I was about to do a little listening test determine, if the SSE optimized version sounded the same as the regular one (for the upcoming 64k multi format test). I couldn't abx a first sample so I went the wave subtraction route, to establish if there was an actual difference.

To my surprise, large portions of the difference file were zero! The SSE version produced bit identical output for the most part (rough estimate: 80-90% identical).
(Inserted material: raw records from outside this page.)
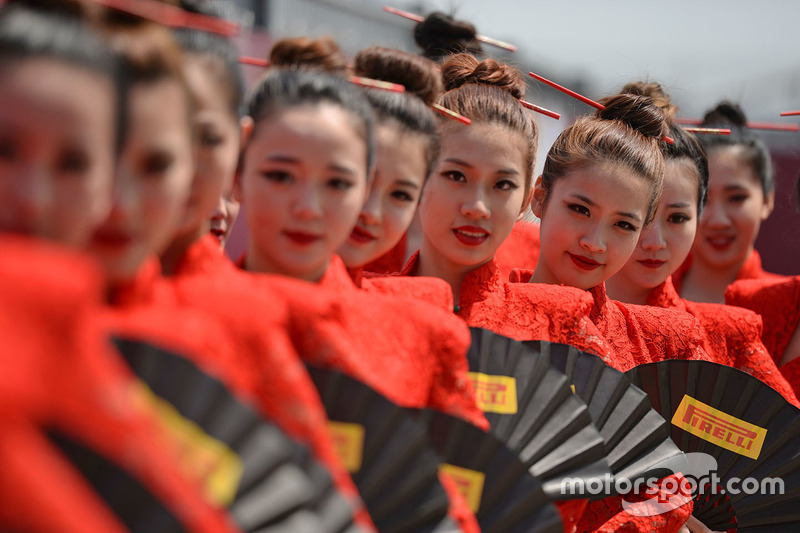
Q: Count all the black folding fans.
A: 7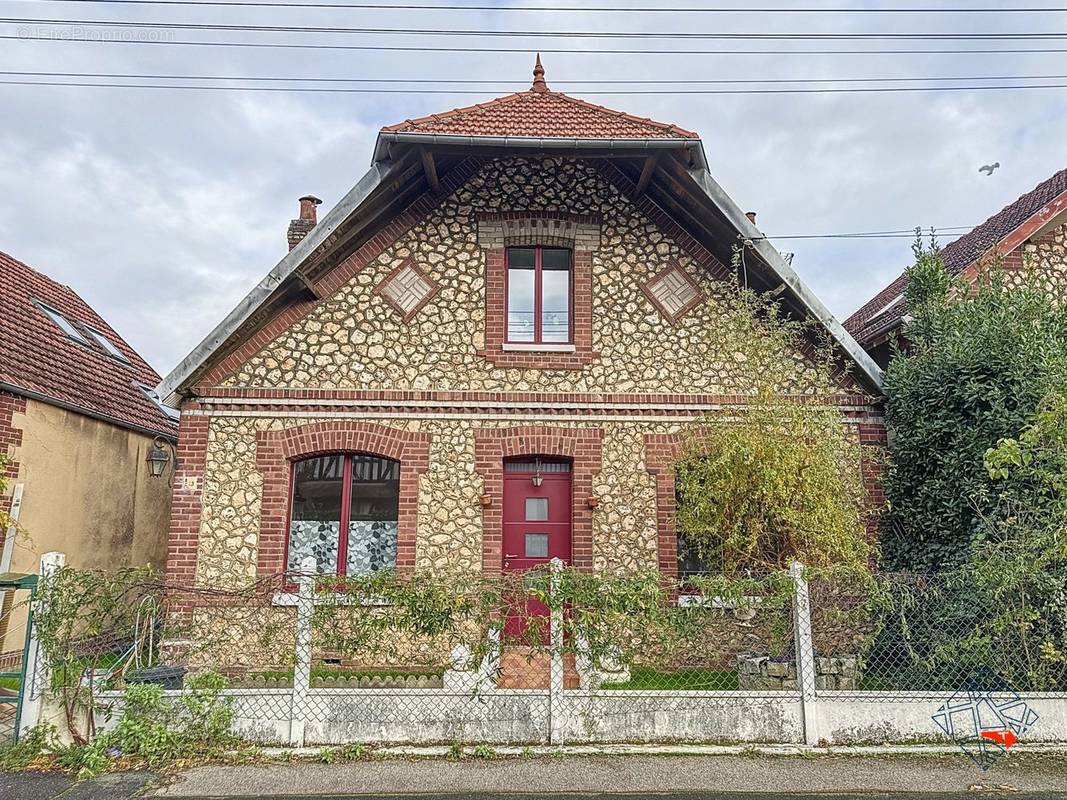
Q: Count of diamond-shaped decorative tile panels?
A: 2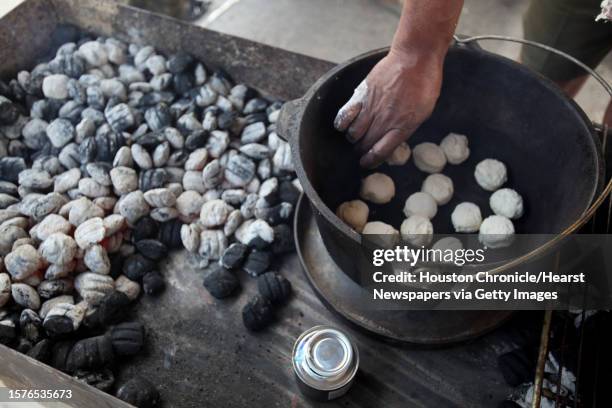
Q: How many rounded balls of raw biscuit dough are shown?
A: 14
But there were also some short blips which were quite audible, meaning the difference was not just in the last bit.

So could it be, that the aotuv tunings were not the same in the versions I tested?

I tested:
Archer RC4, md5: 362b64e40395e670fc5052dc89af383d
Ogg + aotuv b3 from rarewares, md5: 922fed5040ebe839524007b5938f01eb
imbirek
Checksums are the same?
Gecko
QUOTE(imbirek @ Mar 27 2005, 01:51 PM)
Checksums are the same?
*


Thx, corrected
dev0
If I understood it correctly this is exactly the way it is ment to be. Archer is nothing but a patch for AoTuV replacing some C routines with optimized ones written in ASM using SSE instructions.
Personally I doubt that these smalls blips are audible.
Gecko
QUOTE(dev0 @ Mar 27 2005, 02:04 PM)
If I understood it correctly this is exactly the way it is ment to be. Archer is nothing but a patch for AoTuV replacing some C routines with optimized ones written in ASM using SSE instructions.
Personally I doubt that these smalls blips are audible.
*


From what I understood, people were afraid of using the SSE version because they feared different output.

I have difficulty putting into words what I want to say:
If the overall difference is so small, perhaps it does not stem from the SSE optimizations but from somewhere else? The difference is mostly in frequencies > 2kHz and AFAIK aotuv b3 among other things addresses encoding of transients. So perhaps the blips are a result of different aotuv tunings?

I couldn't abx the one sample I tried.

I ripped a complete wav image of a CD and the result is the same: mostly identical.
DarkAvenger
Do you have basic C coding skills? YOu could try to do a trial and error and search which parts of SSE optimizationa (mostly) alter the output by just going back to the usual C routine for that parts.

Usually a "#undef __SSE__" or alike will help on top of the .c file.
Gecko
Unfortunately my programming skills are less than rudimentary.